Margaret and I had a short conversation just now about the summer. We’re trying to figure out what to do beginning in June, when our lease (and our contracts) runs out: what to do with our stuff, whether to look for an apartment in Baltimore (maybe not, since she may not have a full-time position and her current rooming option would be more affordable, but what about Pippa and me then), with whom we (or one of us) could spend a little time to save on rent or hotels. And it’s still mathematically possible that full-time jobs might turn up for both of us, taking us from relative penury to relative luxury. It’s more than slightly surreal, however, to be planning ahead to be broke and homeless.

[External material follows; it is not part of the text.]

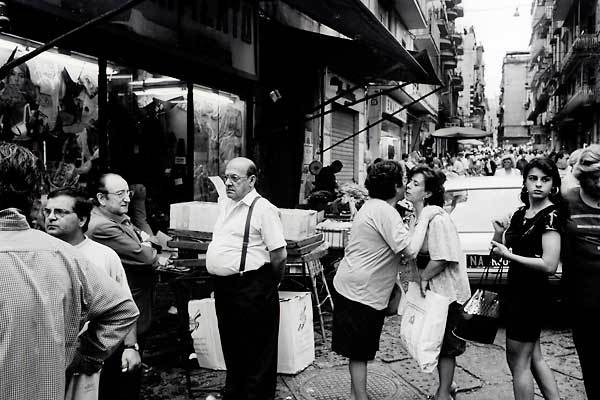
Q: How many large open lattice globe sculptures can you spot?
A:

Blessing as the rad might get harder ahead.
I may be in the same position at the end of the year so I understand the level of anxiety and self-questioning and self-doubt that it can raise.
I have a spare room and an air mattress. 🙂
We’ve been thinking of you two lately. I don’t suppose that adjunct writing instruction might be a possibility, barring more appropriate and heartening offers? It’s certainly beneath you, but you have plenty of experience in teaching essays and argumentation. Just a thought.
What about taking some interim work in a parish?
I can upgrade to a 2-bedroom for $500 more a month, but you need to tell me quick. And we all might need to put some of our books in temporary storage…
If you need a place to stay in SF, I have two super-comfy couches that can be yours as long as you need ’em, any time.
Having been homeless and without work for over a year (at the time a single mother of an infant, a 3 year old, and a 6 year old), I can tell you it builds empathy. Not the worst thing in the world. Certainly nothing anyone would choose, though. You are in my thoughts and prayers and I add the offer of my guest room. Fear not.